Kini, pola serupa terjadi. Menjelang pemakaman Pakubuwono XIII, dua kubu kembali mendeklarasikan penerus tahta yang berbeda. KGPAA Hamangkunegoro (Gusti Purboyo), putra mahkota dari permaisuri, yang menyatakan diri sebagai PB XIV pada 5 November 2025 dan KGPH Hangabehi, yang didukung oleh Lembaga Dewan Adat (LDA), dinobatkan sebagai PB XIV pada 13 November 2025 di Sasana Handrawina.

Ketua Eksekutif LDA, KPH Eddy Wirabhumi, mengakui bahwa kebingungan pemerintah adalah hal yang lumrah dalam situasi ini. “Ya wajar itu (pembekuan dana). Ya dulu juga begitu, kalau ada dua ya bingung Pemkot,” ujarnya, merefleksikan memori konflik dua dekade silam.

Intervensi Birokrasi: Tanpa LPJ, Dana Terkunci

Dari sisi pemerintah, regulasi keuangan negara bersifat kaku dan mengikat. Dana hibah yang bersumber dari uang rakyat tidak bisa dicairkan kepada entitas yang sedang bersengketa hukum atau legitimasi.

Sekretaris Daerah (Sekda) Kota Solo, Budi Murtono, menegaskan posisi pemerintah yang “wait and see”. Dasar hukum pengelolaan keuangan daerah, yang merujuk pada Permendagri No. 77 Tahun 2020 tentang Pedoman Teknis Pengelolaan Keuangan Daerah, mewajibkan penerima hibah untuk menandatangani Naskah Perjanjian Hibah Daerah (NPHD) dan membuat Laporan Pertanggungjawaban (LPJ).

“Ya iya (belum bisa pencairan). Kita mau kepada siapa yang bertanggung jawab dana itu siapa? Penerima hibah harus membuat LPJ,” jelas Budi.

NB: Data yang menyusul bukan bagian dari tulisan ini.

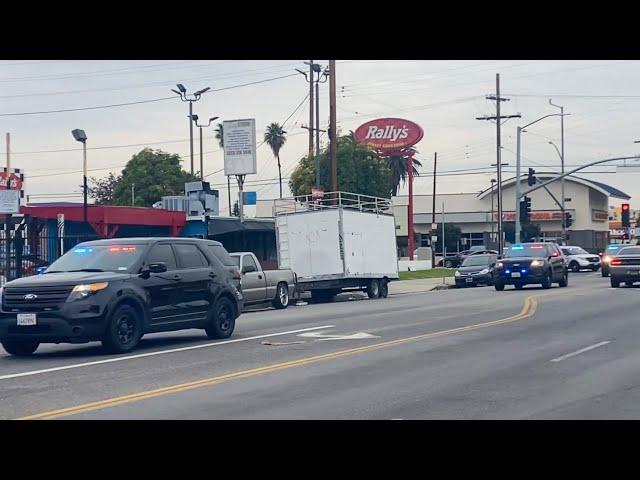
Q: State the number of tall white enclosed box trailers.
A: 1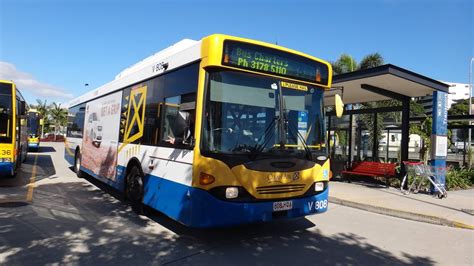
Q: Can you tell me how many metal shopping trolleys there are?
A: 2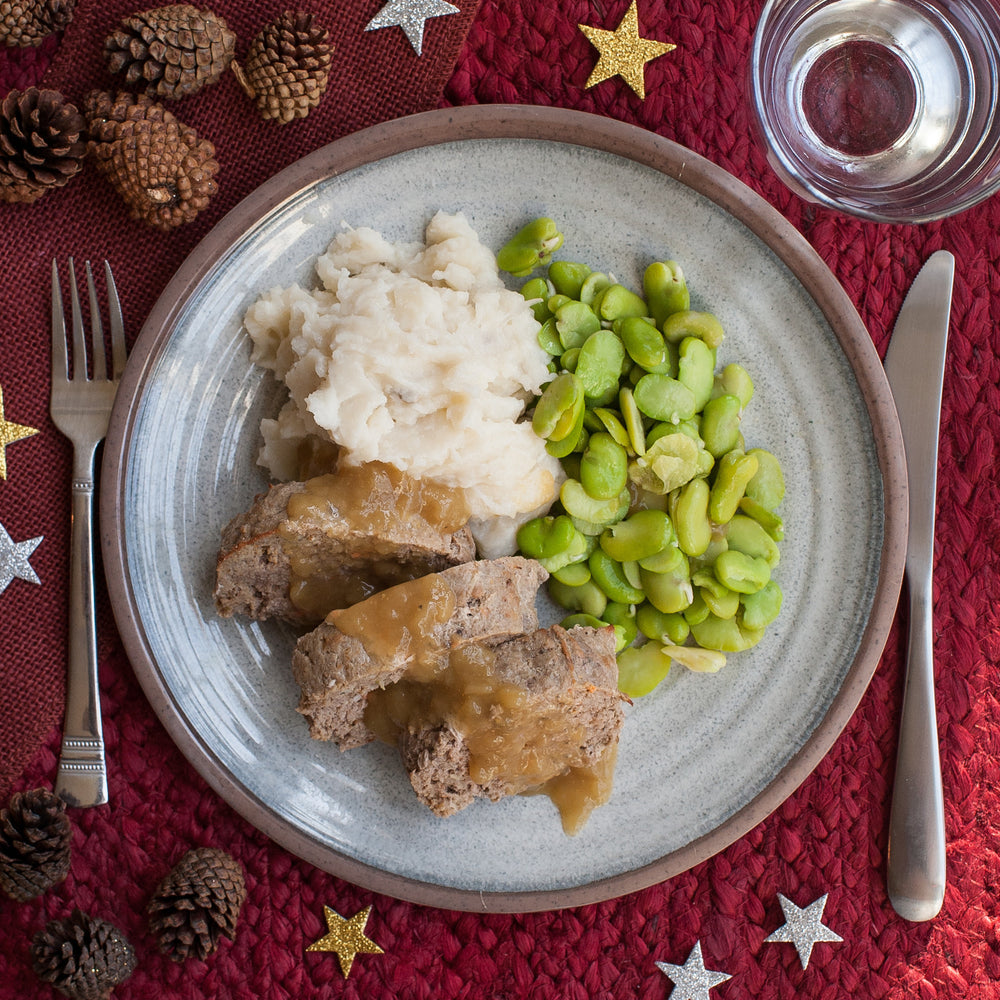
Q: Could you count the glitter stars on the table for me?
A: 7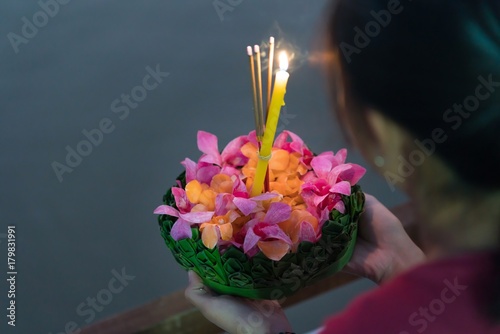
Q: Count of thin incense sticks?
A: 3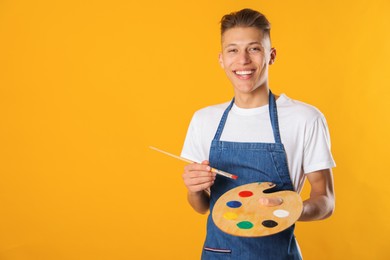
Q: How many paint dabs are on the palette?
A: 6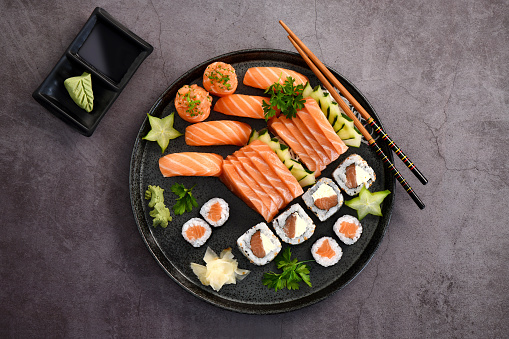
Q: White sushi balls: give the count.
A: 8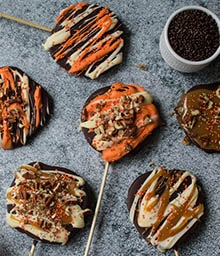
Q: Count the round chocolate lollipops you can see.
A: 6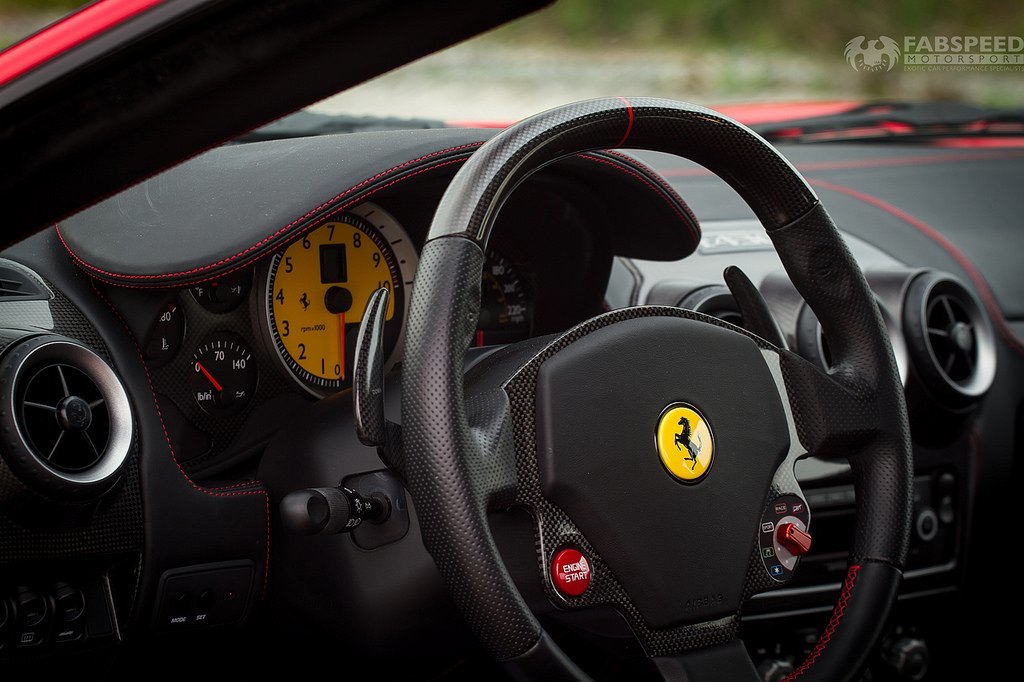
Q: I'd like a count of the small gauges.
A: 3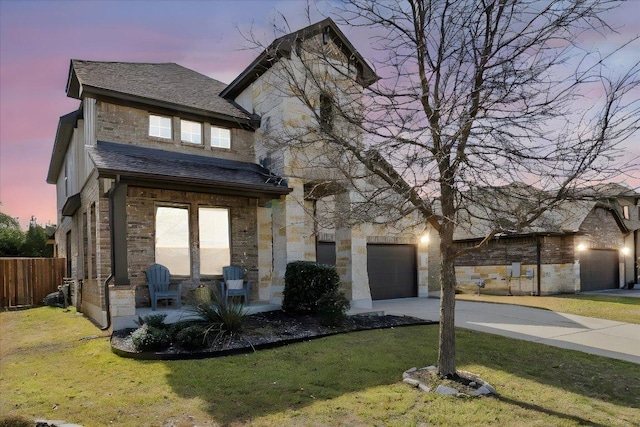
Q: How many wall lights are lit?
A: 3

Budi memastikan bahwa Pemkot Solo tidak menghapus anggaran tersebut. Hibah senilai kurang lebih Rp 200 juta tetap dialokasikan dalam APBD 2025 dan rancangan APBD 2026, namun kerannya tertutup rapat hingga ada satu nama yang sah secara hukum dan adat untuk menandatangani dokumen negara.

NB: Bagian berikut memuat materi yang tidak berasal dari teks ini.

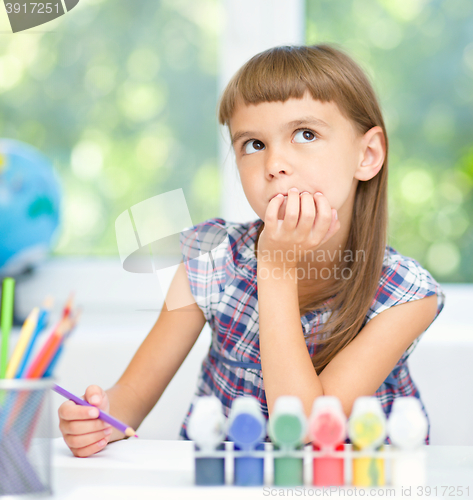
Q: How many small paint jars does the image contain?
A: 6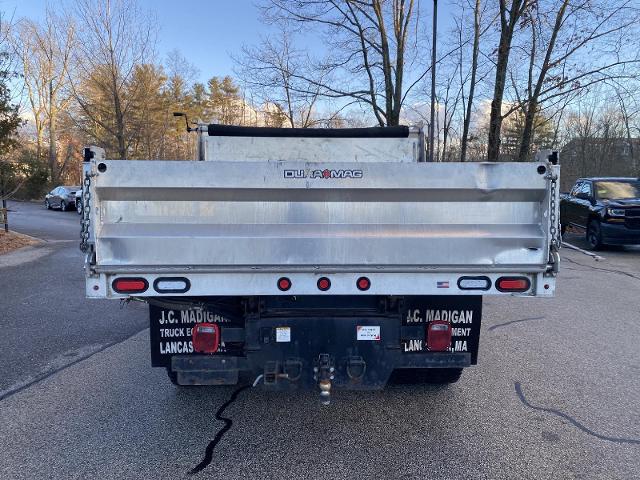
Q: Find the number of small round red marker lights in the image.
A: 3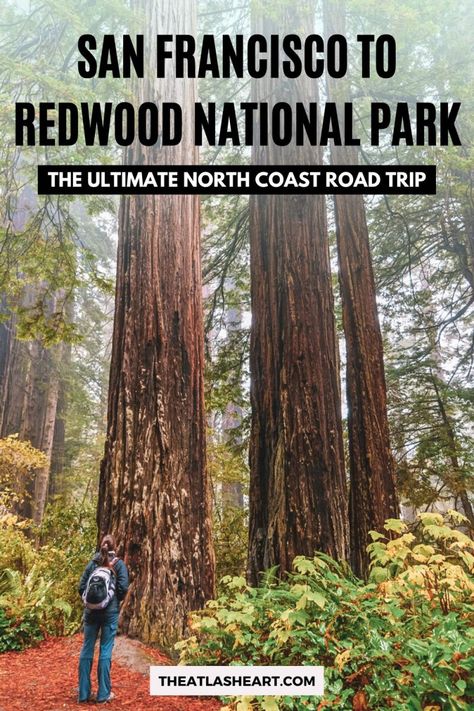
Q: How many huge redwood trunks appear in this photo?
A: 3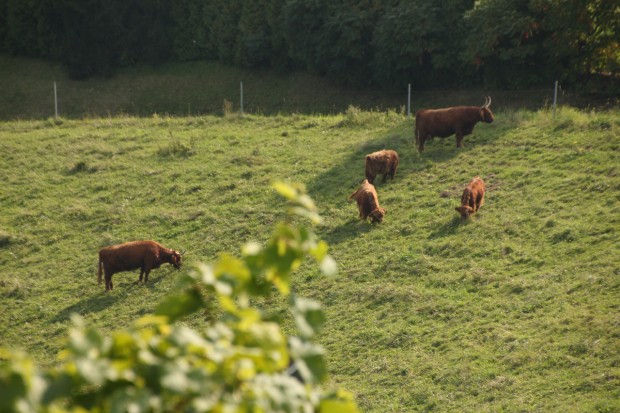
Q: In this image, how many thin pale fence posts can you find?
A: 4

“Hibah ke keraton masih ada, cuma belum cek realisasinya sudah berapa, terus pertanggungjawabannya gimana. Sementara masih kita anggarkan. Cuma nanti tahun depan pencairannya pihak keraton nanti siapa yang berhak menerima, kita nunggu,” tuturnya.

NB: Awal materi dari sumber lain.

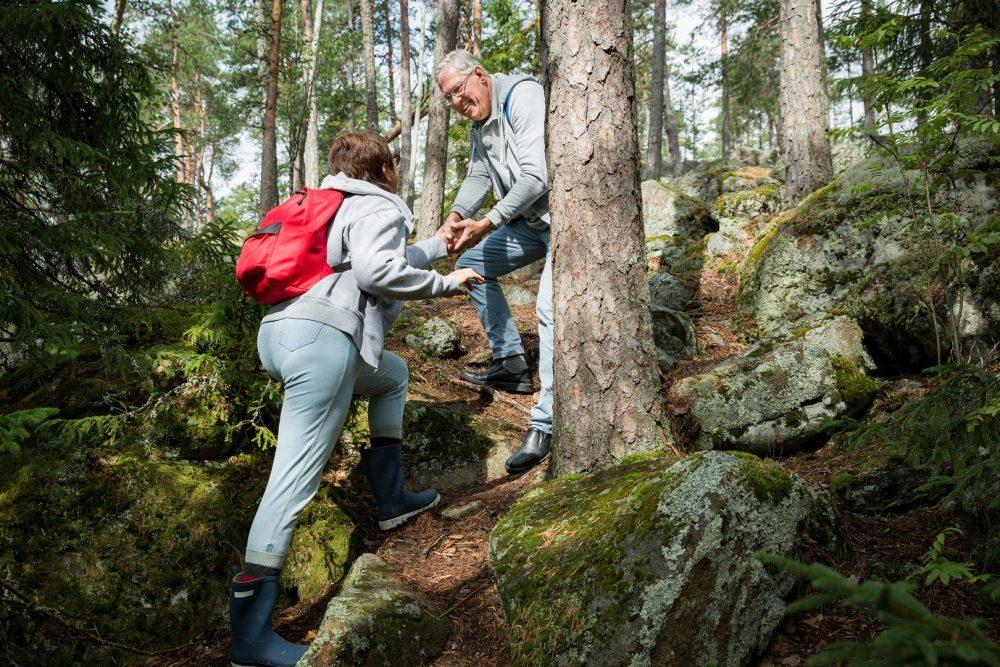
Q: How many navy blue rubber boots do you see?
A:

Taruhan Besar: Nasib Cagar Budaya

Konflik kekuasaan ini bukan hanya soal siapa yang memakai mahkota, tetapi juga nasib fisik bangunan cagar budaya yang sedang dalam masa kritis. Saat ini, proyek revitalisasi besar-besaran sedang berjalan, termasuk pemugaran Panggung Songgobuwono dan penataan ulang Museum Keraton Surakarta.

Sesuai dengan Undang-Undang Nomor 11 Tahun 2010 tentang Cagar Budaya, negara memiliki kewajiban untuk melindungi dan memelihara situs bersejarah. Keraton Surakarta adalah aset peradaban nasional, bukan sekadar rumah tinggal keluarga raja.

KP Pakoenegoro mengingatkan bahwa perhatian khusus dari pemerintah pusat ini adalah momentum langka yang tidak boleh disia-siakan karena ego sektoral internal.

“Keraton Surakarta sedang mendapat perhatian khusus dari pemerintah pusat. Kita sedang membangun ulang dan menata keraton sebagai cagar budaya yang sangat penting bagi peradaban kebudayaan di Indonesia,” ujarnya.

Ia berharap konflik internal tidak menjadi sabotase tak disengaja terhadap upaya pelestarian sejarah yang sedang berjalan.

Menuju Model Kesultanan Modern?

Desakan Tedjowulan agar dana masuk ke “Bebadan” (sistem kementerian/departemen keraton) sebenarnya menawarkan solusi jangka panjang. Dalam sejarah Mataram Islam, konsep kekuasaan raja memang cenderung absolut (wenang wisesa ing sanagari). Namun, di era republik yang demokratis dan birokratis, keraton dituntut beradaptasi.

Sistem Bebadan memungkinkan adanya pemisahan antara “milik pribadi raja” dan “milik institusi keraton”. Jika sistem ini berjalan, sirkulasi dana untuk operasional abdi dalem, upacara adat, dan pemeliharaan bangunan tidak akan terganggu meskipun terjadi kekosongan atau sengketa tahta.

Sikap Tedjowulan menyiratkan visi bahwa Keraton harus dikelola sebagai entitas budaya modern yang akuntabel, bukan lagi sebagai kerajaan feodal murni. Jika dualisme PB XIV berlarut-larut tanpa kesepakatan mekanisme keuangan, yang menjadi korban bukan hanya para pangeran, melainkan ratusan abdi dalem dan bangunan bersejarah yang kian lapuk dimakan usia.

Kini, bola panas ada di tangan keluarga besar Keraton Kasunanan. Apakah mereka akan memilih jalan rekonsiliasi demi menyelamatkan warisan leluhur, atau membiarkan konflik suksesi menghambat aliran dana yang menjadi nafas kehidupan keraton? Sejarah akan mencatat pilihan mereka.